From the data below, return each line in which the string "open" is found.

Stored items:
----

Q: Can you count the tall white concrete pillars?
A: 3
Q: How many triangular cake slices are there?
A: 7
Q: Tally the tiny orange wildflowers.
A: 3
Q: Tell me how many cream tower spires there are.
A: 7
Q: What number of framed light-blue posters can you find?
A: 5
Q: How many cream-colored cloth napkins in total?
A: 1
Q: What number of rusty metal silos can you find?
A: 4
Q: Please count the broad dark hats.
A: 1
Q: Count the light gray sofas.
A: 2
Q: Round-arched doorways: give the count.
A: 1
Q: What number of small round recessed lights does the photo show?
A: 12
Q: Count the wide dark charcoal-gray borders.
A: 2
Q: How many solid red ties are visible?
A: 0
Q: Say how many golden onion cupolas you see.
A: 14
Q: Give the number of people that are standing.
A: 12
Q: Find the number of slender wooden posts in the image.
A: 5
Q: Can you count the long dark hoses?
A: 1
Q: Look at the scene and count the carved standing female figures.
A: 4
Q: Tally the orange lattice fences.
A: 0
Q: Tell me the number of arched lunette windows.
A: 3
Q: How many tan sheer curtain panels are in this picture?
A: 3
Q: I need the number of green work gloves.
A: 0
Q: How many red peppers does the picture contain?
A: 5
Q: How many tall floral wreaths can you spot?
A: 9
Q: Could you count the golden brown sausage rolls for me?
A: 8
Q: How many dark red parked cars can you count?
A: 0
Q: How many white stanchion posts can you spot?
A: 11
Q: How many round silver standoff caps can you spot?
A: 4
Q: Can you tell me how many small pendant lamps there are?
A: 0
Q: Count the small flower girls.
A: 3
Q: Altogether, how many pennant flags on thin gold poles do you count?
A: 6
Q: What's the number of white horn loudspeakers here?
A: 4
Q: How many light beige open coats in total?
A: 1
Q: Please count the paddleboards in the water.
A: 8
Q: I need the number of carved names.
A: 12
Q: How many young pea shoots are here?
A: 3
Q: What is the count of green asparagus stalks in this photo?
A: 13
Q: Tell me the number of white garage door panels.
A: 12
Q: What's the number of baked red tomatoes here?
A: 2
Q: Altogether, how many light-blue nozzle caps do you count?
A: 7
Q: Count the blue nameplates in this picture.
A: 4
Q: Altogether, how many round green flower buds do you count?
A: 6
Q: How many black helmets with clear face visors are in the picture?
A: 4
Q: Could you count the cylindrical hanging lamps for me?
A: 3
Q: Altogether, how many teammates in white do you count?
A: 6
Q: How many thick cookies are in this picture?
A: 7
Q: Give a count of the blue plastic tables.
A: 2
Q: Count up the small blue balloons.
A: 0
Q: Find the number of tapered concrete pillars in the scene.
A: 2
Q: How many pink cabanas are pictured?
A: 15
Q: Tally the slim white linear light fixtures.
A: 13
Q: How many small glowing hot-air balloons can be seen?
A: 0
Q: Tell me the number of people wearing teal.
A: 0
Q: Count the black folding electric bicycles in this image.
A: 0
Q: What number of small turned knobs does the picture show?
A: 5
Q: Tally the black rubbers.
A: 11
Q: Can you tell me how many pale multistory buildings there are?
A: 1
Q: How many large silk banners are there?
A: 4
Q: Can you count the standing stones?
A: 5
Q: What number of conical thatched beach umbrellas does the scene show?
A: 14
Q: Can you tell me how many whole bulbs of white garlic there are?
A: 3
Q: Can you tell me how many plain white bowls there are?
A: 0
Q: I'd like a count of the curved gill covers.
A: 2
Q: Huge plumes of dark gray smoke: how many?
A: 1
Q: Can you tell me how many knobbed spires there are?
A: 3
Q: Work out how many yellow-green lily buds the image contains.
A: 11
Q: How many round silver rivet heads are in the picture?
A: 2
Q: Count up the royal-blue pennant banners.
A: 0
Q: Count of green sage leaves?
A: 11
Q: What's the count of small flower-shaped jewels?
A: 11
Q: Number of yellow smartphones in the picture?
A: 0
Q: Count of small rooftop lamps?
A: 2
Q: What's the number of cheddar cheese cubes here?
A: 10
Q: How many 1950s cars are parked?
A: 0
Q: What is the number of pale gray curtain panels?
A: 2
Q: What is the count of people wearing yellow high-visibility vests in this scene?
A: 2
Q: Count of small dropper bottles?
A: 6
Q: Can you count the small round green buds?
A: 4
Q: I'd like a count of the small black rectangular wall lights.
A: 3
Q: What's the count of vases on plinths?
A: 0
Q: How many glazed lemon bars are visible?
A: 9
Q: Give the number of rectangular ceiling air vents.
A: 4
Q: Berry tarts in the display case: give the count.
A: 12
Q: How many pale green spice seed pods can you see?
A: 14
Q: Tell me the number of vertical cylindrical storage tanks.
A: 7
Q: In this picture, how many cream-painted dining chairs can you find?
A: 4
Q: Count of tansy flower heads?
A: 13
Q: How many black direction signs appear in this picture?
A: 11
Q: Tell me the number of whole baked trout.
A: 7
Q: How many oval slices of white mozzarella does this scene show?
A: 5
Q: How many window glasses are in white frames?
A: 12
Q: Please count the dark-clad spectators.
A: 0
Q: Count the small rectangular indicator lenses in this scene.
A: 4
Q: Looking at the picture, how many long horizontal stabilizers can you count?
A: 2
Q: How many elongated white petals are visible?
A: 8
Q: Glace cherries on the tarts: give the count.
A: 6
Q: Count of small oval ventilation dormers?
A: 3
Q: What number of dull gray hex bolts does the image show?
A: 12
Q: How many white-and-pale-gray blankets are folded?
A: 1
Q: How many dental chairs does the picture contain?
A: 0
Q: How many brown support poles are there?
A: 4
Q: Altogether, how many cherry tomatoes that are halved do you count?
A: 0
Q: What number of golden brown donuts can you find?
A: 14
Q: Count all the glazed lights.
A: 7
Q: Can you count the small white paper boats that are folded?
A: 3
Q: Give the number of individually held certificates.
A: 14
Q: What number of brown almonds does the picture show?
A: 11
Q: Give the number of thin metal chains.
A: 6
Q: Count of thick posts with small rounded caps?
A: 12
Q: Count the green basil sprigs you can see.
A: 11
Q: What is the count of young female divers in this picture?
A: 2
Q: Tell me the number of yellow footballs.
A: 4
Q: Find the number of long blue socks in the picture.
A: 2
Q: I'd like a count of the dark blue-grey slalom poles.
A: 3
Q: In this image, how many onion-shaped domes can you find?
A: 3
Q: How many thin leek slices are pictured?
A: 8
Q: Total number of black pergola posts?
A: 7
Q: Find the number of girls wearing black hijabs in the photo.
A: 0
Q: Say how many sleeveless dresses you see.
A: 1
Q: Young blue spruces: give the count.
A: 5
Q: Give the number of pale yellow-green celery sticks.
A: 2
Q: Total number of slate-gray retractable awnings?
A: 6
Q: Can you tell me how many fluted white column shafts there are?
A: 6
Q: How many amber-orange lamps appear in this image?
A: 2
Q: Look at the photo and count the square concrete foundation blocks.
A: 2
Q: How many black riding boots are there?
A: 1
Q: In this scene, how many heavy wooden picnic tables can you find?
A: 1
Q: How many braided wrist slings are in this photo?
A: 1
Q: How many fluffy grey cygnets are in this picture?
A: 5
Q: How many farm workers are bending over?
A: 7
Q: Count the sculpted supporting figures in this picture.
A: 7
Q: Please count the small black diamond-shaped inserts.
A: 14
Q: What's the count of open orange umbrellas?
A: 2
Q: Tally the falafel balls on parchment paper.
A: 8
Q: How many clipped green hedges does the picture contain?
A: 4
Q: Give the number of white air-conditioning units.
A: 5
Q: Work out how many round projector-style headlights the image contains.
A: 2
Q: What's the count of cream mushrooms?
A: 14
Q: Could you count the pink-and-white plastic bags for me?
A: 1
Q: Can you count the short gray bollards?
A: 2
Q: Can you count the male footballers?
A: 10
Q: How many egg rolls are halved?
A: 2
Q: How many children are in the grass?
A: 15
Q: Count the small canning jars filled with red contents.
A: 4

----

→ Finished exercise
Q: How many light beige open coats in total?
Q: What's the count of open orange umbrellas?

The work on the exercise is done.